== Data to examine ==
____________

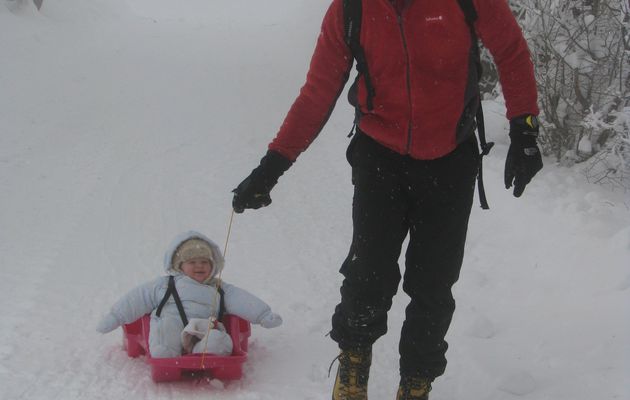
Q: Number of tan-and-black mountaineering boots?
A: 2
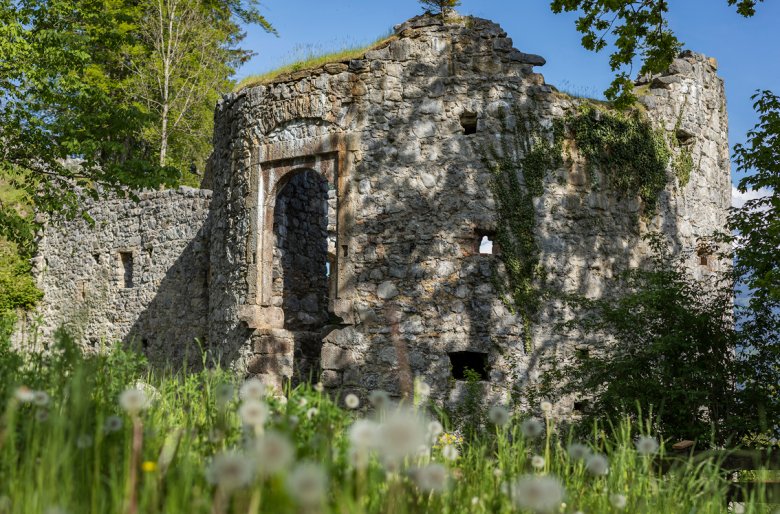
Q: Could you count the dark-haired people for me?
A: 0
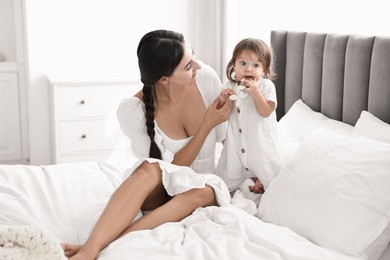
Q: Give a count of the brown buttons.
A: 4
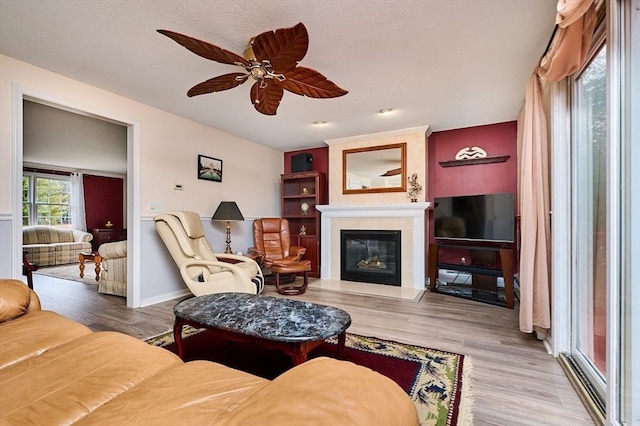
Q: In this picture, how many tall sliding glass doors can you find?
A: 2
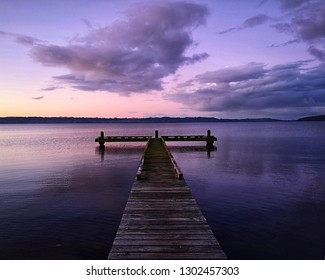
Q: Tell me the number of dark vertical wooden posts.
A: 3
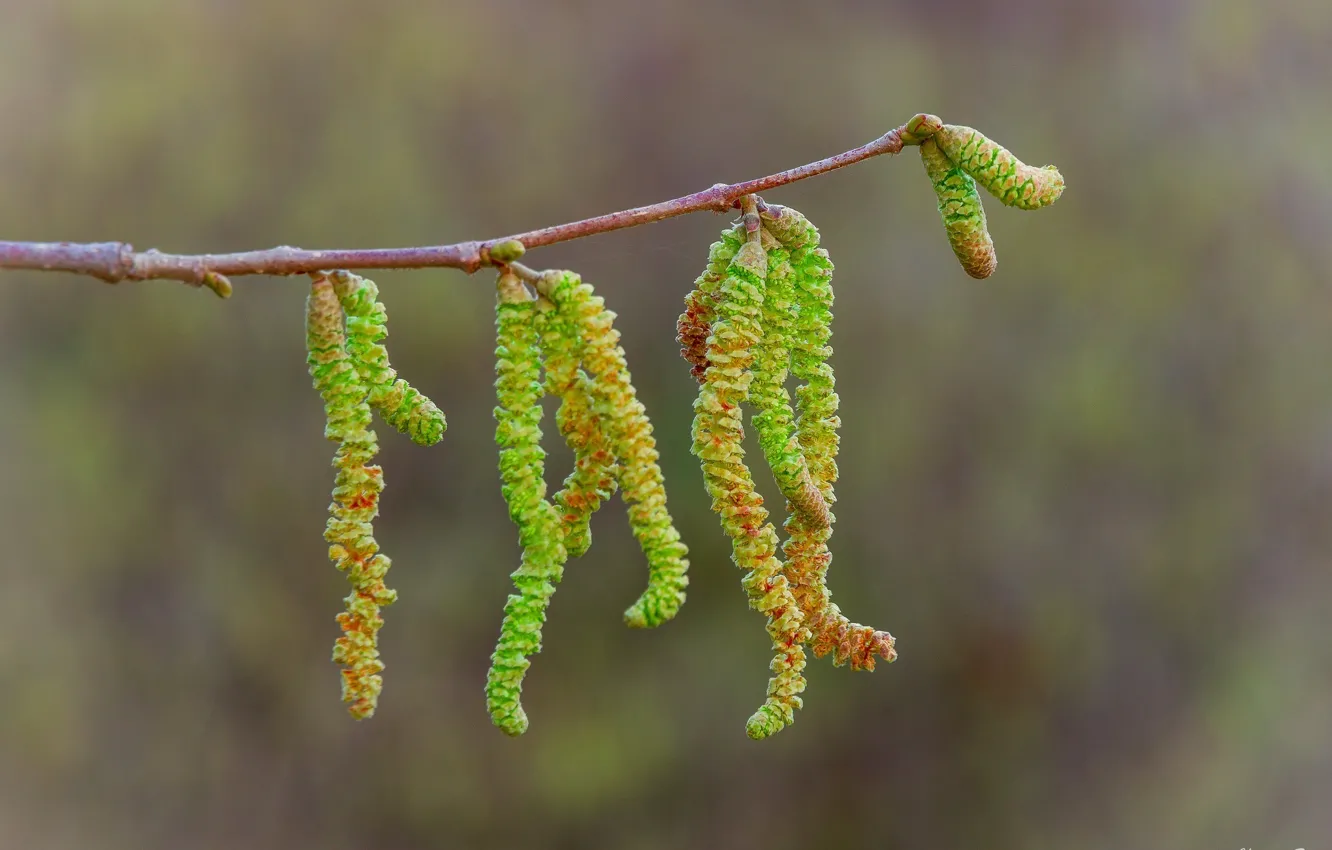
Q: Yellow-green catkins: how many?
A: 11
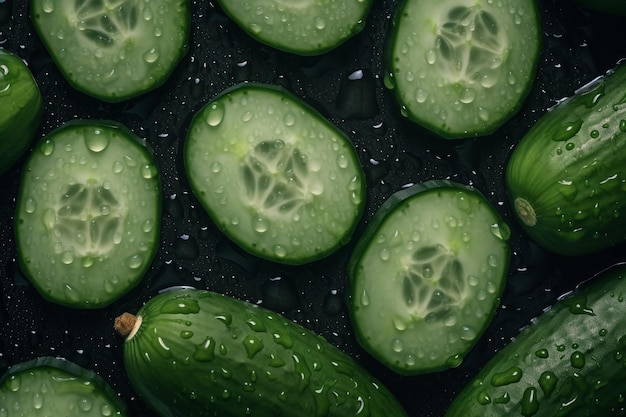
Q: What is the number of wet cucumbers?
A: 11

____________

== Task statement ==
Copy out each line from the listing that contains the string "dark".

== Exercise result ==
Q: Could you count the dark-haired people for me?
Q: Tell me the number of dark vertical wooden posts.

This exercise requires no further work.